Visiting Landmarks in Athens

Submitted by Alexandra Hall on the 2023 spring semester program in Athens, Greece…

Enjoying Greek coffee!

Traveling outside of the country for the first time has been one of my life’s best experiences. I did not know a single person and have since made a group of friends to explore the city and town of Agia Paraskevi, Greece with. In the photo above, you will see the Holy Church of Saint Paraskevi – Mesogion. The Greek Orthodox church was open to the public to walk through when there wasn’t a service, and everyone inside was very respectful and quiet. What surprised me the most was the difference in architecture compared to the United States churches. There were paintings on almost every wall and a massive chandelier that had tangerines hanging from it. I’m not sure exactly why there were tangerines on the chandelier, but I am guessing it’s because of the many tangerine trees scattered around the town. Do not eat the tangerines because they are not sweet whatsoever and taste like lemons. Overall, the first couple of days I experienced in the town of Agia Paraskevi, Greece have been astonishing. (Submitted on January 12, 2023)

After being in Athens, Greece for almost two weeks, I have noticed the Greek’s love for coffee. Unlike Americans, a vast majority of the Greeks I have met drink their coffee with no sugar. Usually, half the students in my classes have a coffee with them, even during my night classes. My new friend Elina, who is Greek, told me that most Greeks drink up to six coffees a day, whether it’s espresso, cappuccino, or traditional Greek coffee. I even got to try the traditional Greek coffee, and I will tell you I made a big mistake when drinking it. Once I reached the last couple sips of my Greek coffee, I mixed the grounds that had settled at the bottom, not knowing they were the coffee grounds. It was bitter and unpleasant, but the rest of the coffee was very strong, which I enjoyed. There are cafes on almost every block in Agia Paraskevi, and the baristas are always very welcoming. While my friends and I were enjoying some coffee and chatting between our classes, a man walked in with his dog. We asked to pet the dog and then he handed us the leash as he went to sit outside.
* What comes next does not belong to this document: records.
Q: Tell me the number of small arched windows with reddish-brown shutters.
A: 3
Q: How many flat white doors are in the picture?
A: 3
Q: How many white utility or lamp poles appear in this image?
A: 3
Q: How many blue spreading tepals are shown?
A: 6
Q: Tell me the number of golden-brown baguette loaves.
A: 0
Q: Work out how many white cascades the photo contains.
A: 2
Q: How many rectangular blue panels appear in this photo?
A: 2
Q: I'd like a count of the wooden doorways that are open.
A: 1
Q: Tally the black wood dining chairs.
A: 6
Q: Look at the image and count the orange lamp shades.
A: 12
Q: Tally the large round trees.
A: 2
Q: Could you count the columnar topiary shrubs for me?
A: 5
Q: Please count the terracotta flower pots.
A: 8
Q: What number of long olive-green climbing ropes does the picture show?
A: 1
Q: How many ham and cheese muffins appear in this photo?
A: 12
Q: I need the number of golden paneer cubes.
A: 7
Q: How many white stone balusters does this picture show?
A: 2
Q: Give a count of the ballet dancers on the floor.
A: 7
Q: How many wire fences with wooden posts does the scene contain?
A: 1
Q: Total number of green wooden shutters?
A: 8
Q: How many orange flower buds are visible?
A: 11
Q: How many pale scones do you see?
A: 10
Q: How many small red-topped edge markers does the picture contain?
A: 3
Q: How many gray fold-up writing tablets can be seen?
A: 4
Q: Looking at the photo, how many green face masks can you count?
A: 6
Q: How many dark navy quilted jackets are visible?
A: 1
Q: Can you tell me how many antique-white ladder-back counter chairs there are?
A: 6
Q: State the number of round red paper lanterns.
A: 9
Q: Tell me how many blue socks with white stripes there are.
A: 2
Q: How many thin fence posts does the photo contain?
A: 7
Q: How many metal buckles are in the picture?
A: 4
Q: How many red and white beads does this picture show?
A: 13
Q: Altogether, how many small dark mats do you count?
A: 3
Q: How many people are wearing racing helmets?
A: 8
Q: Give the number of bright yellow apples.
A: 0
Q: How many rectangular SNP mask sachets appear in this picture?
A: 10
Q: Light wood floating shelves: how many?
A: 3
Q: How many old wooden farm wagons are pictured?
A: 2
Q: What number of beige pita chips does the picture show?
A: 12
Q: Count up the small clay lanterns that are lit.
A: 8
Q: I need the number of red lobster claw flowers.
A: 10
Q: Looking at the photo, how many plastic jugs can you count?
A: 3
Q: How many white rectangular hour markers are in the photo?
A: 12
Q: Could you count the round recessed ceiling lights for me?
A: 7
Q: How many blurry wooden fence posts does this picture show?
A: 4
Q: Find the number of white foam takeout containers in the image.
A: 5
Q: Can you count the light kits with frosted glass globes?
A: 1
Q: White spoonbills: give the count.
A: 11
This surprised me because in America that would have never happened to me. The Greeks are trusting and extremely intelligent, especially in my classes. Day by day I am learning more about Greek culture and it has been very eye-opening in a positive way for me. (Submitted on January 20, 2023)

Visiting the Acropolis

The Acropolis is Greece’s most popular tourist attraction, yet I didn’t visit it until my third week in Athens. I had been yearning to visit the Acropolis since I arrived, and when I finally did I was astonished by the city’s beauty. The ability of this ancient citadel to withstand earthquakes and other natural disasters for centuries amazed me, but with the help of construction, it will last even longer. My friends and I arrived close to closing time, so we had to rush to the top. It took around 15 minutes to make it to the top, and it was all uphill, so if you ever plan on visiting the Acropolis, wear sneakers. The Acropolis stands at one of the highest points in the city, so you can imagine the view is even more amazing in person. Once we had to leave, we saw many people sitting by a nearby rock that overlooked the city, so we decided to sit and enjoy the view for a while. There are still so many more historical buildings and landmarks I have yet to visit, but starting off with the Acropolis was a great choice. (Submitted on January 29, 2023)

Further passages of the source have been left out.